Stuck? Homework and research usually rely on sample standard deviation. When in doubt, go with (s).
Common Mistakes
- Bessel's correction mix-up: Dividing by n when you should use (n-1) is one of the most common errors in intro stats courses — every confidence interval downstream of that mistake comes out too narrow, and the smaller your sample the worse the distortion gets.
- Mixing up SD and variance: Variance is SD squared, so the units change — heights measured in centimeters produce a variance in cm², and reporting that as standard deviation makes no physical sense. The APA Publication Manual (7th ed.) flags this specifically because mislabeled units undermine the entire results section.
- Comparing SDs across different scales: An SD of 4.2 on a 1-to-50 scale and an SD of 4.1 on a 1-to-10 scale look equal until you realize the second one represents four times more relative variability. The coefficient of variation (CV = SD/mean × 100%) handles this — it normalizes spread relative to the center so you can compare across completely different measurement systems.
- Assuming normality: The 68-95-99.7 rule only holds for data that is approximately normally distributed, and applying it to a right-skewed distribution produces prediction intervals that miss badly on one side. Chebyshev's theorem gives you the distribution-free fallback — at least 75 percent of values within two SDs regardless of shape, which is a weaker guarantee but one that never lies to you.
Frequently Asked Questions
What is standard deviation?
The simplest way to think about it: standard deviation measures the average distance each data point sits from the center of the set. Low SD means everything clusters tight around the mean, high SD means the values scatter across a wide range — and that single number tells you more about the shape of your data than the average alone ever could.
What is the difference between population and sample standard deviation?
Population SD (σ) divides by N and only works when you have every single value in the group — the entire class, the full roster. Sample SD (s) divides by (n-1) instead, which is Bessel's correction for the bias that creeps in when you estimate spread from a subset. The safe default is always sample SD unless you are genuinely certain you have the complete population.
When should I use standard deviation vs variance?
SD keeps the same units as your original data — heights in centimeters stay in centimeters — which makes it far more intuitive to read in a report. Variance squares everything, so it ends up in cm-squared, which is why formulas love it but humans find it confusing. The APA Publication Manual (7th ed.) recommends SD over variance when communicating results to anyone who is not a statistician.
What is a "good" standard deviation?
There is no single magic number — context decides everything. The coefficient of variation (CV = SD/mean × 100%) is the real tool here because it normalizes the spread relative to the center. Under 15-20 percent CV generally signals low variability, though clinical labs tighten that to below 5 percent because lives depend on the precision.
Can I calculate standard deviation in Excel?

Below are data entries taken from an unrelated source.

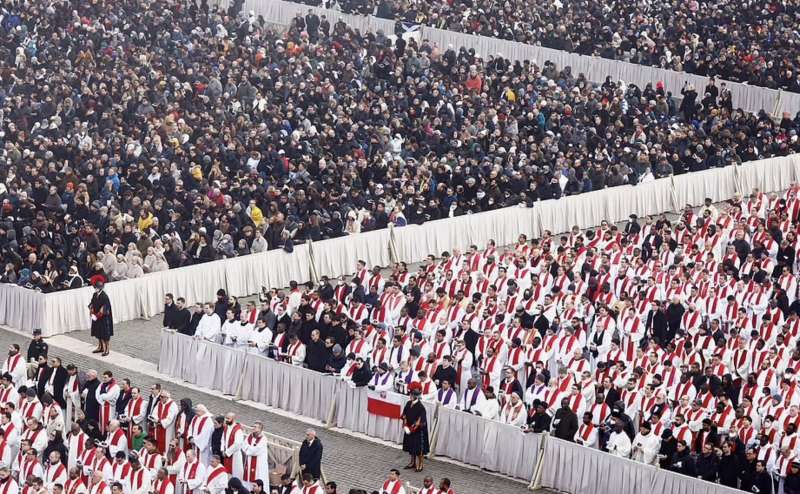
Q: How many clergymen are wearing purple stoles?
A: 6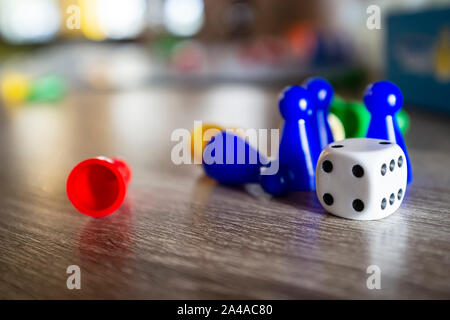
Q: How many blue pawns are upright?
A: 3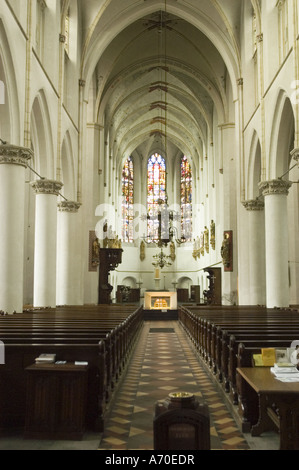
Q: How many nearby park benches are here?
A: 0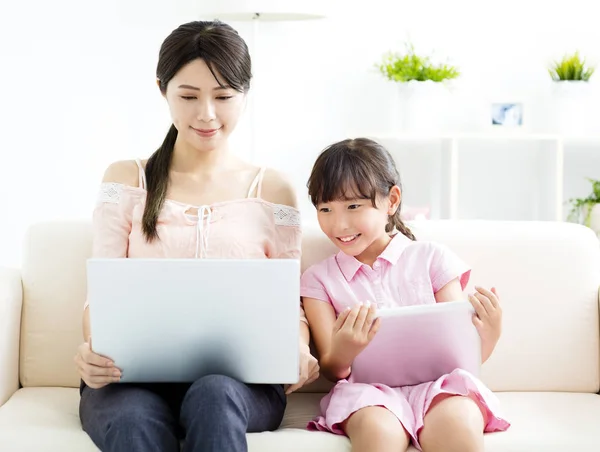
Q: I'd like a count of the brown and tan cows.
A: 0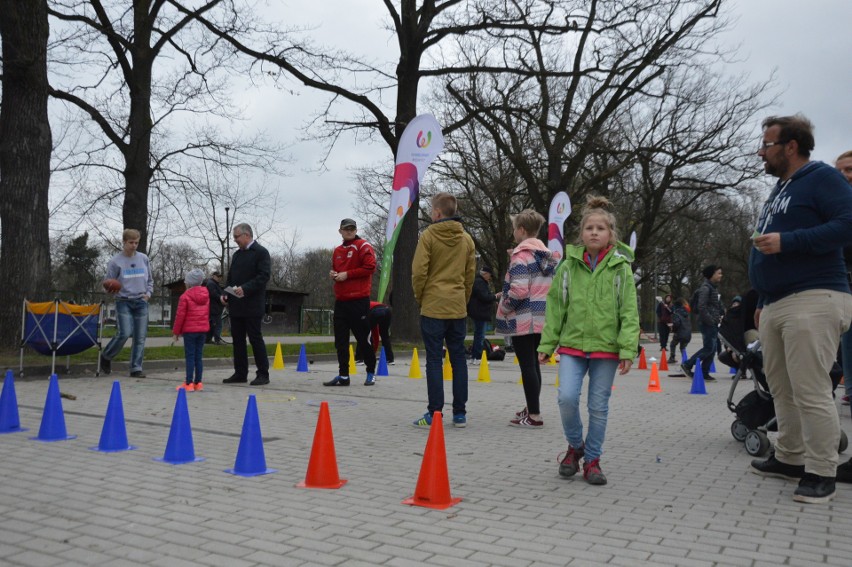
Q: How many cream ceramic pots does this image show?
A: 0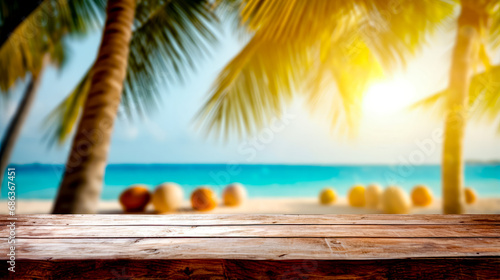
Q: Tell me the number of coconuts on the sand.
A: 10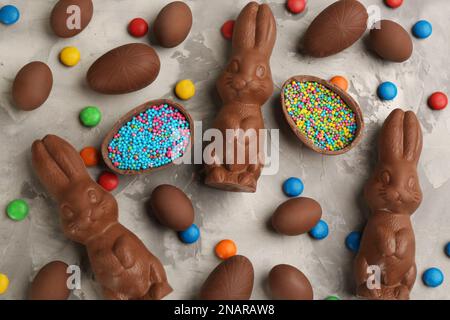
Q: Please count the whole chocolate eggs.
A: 11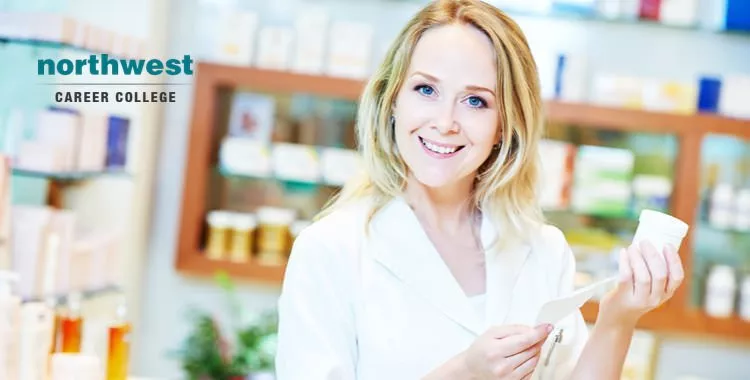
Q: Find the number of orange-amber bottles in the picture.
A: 2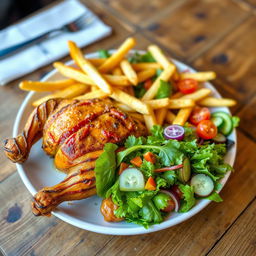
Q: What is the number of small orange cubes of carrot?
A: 4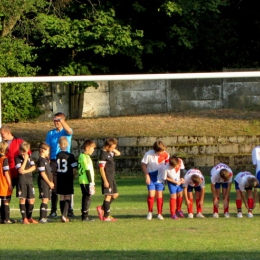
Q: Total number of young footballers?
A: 12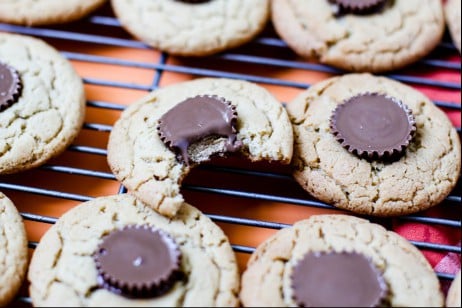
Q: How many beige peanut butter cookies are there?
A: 11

Use =STDEV.S() for sample SD and =STDEV.P() for population SD — for example, =STDEV.S(A1:A10) gives you the sample standard deviation of cells A1 through A10. The legacy STDEV() function defaults to sample SD, which catches people off guard when they expected population.

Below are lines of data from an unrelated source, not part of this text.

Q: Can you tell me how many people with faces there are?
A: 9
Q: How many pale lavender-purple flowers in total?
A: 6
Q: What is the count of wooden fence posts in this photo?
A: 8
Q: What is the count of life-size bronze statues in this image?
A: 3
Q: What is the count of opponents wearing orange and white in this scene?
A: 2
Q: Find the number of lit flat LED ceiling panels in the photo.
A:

What does the 68-95-99.7 rule mean?
For normally distributed data, roughly 68 percent of values fall within one SD of the mean, 95 percent within two, and 99.7 percent within three — but apply that rule to right-skewed data like hospital billing and your prediction intervals miss badly on one side. Chebyshev's theorem gives you the distribution-free fallback: at least 75 percent within two SDs regardless of shape.